A lightning calculation takes place in my brain. The angle of descent is vertical. There’s nothing to deflect me, and I’m going so fast now, have built up such a momentum, that I’m not going to be able to stop in time.

A blue light seems to illuminate the snow. I see my body as from above, the clouds lifted like a lid – my fingers limp, my mouth a dark triangle, my mind an empty room. The snow closes over me, a white sheet drawn across my face.

There’s a long moment of falling as in a dream. I think of Ingrid, all the things I long to say to her, all the things left unsaid. Then I feel my insides swerve.

Something hits me hard and without warning from the side. The impact slams inside my head. I feel myself hurled off at an angle. I fall awkwardly, my skis flying off, the poles released like spears from my hand. I tumble headlong for several seconds, snow exploding in a powder like glass.

The world around me comes to a stop. At rest, my insides feel as if they’re still being flung on. My face is motionless, cold against the snow, my fingers numb inside their gloves.

It takes a second before my brain reconnects with my body, before I re-establish where I am. The wind stings my eyes. Everything is in negative. The universe shrinks to a vivid point of pain.

What struck me? Did I hit a tree, unseen in the blizzard? Did another skier cross my path? Was I pushed by some benign hand?

Above me, the sky slides back into place.

Bewildered I look up, squinting. And amid the swarm of snowflakes, resolving from the blue-white shadows, I make out a grey form, a tall figure, ghostly in the gloom. The shadow of a man.

He must have seen me careering towards the edge, swung across at speed and by some miracle of collision knocked me clear. He stands over me, his wind-burnt face expressionless, sticks pressed like totems in the snow. A hat covers his head; goggles hide his eyes.

Slowly I reach out a hand.

He remains upright, solemn, gigantic for a moment. His breath forms a shapeless cloud in front of him. A badge on his jacket catches the light and flashes. He stabs the snow with both poles and with a fierce push he is off, sending a spray of powder over my boots. Within seconds, he’s beyond me.

I watch his figure recede, grow small in the distance – a furious blur, a crazed dot, a smudge on the otherwise immaculate whiteness.

*   *   *

My bag is packed. I’m waiting for a taxi. Through the window, there are wet shadows and orange spots like rust where the snow has been. Slivers of ice linger. Stretched tight against the glass, they extend to a feeling of tautness in me. Outside someone drives a shovel in a series of low gravelly slurps. The sound scrapes across the floor of my mind.
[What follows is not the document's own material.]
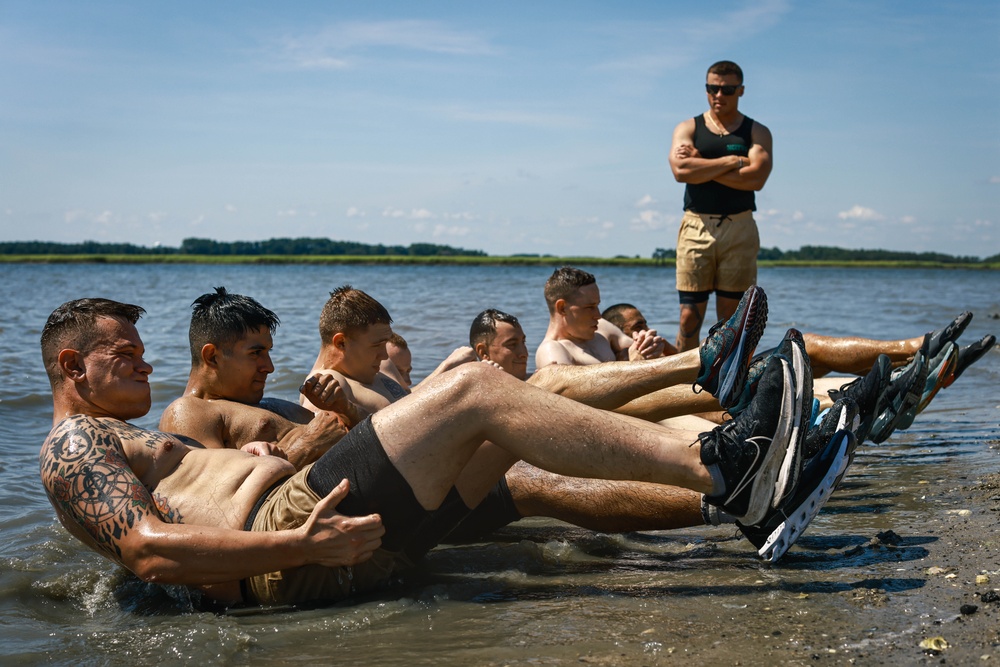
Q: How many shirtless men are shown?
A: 7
There’s a knock on the door.

It’s Ingrid.

Her eyes are moist, her lips bloodless. She flattens herself against the wall, her hands behind her back.

Neither of us speaks.

Bits of ice melt, drops of water falling from the gutter and smashing like atoms onto a metal drum below. Beyond the rooftops, the sun holds a steady golden chord. Like the snow, Ingrid becomes part of the hushed glory.

Slowly her eyes take in the single packed bag on the floor, the room emptied of my things. She looks at me, says something. At the same time, loudly, a crow squawks outside. Clearing her throat, she tries again. ‘So,’ she says. ‘You got lucky again.’

I don’t feel lucky.

The thin, high sound of a car arrives below. Neither of us smiles. ‘He left you alone?’

She looks down at the floor, nods, painfully lovely. I move towards her, put my hand to her cheek. It is hot. In the mirror a few lilies duplicate themselves. The reflection of a clock hand advances the wrong way round.

‘He wants you back?’

She laughs bitterly. ‘He wants me to suffer.’

‘Don’t be a martyr.’

‘You have no idea how obstinate he can be.’ She picks up one of the fallen petals, feels its softness, touched with wilt. ‘He says he’d never let me see Pia again.’

‘He’s bluffing.’

‘You don’t know him.’

‘And me?’

She says nothing.

‘He wants to beat me up. Is that it?’

‘He leaves that kind of thing to his lawyer.’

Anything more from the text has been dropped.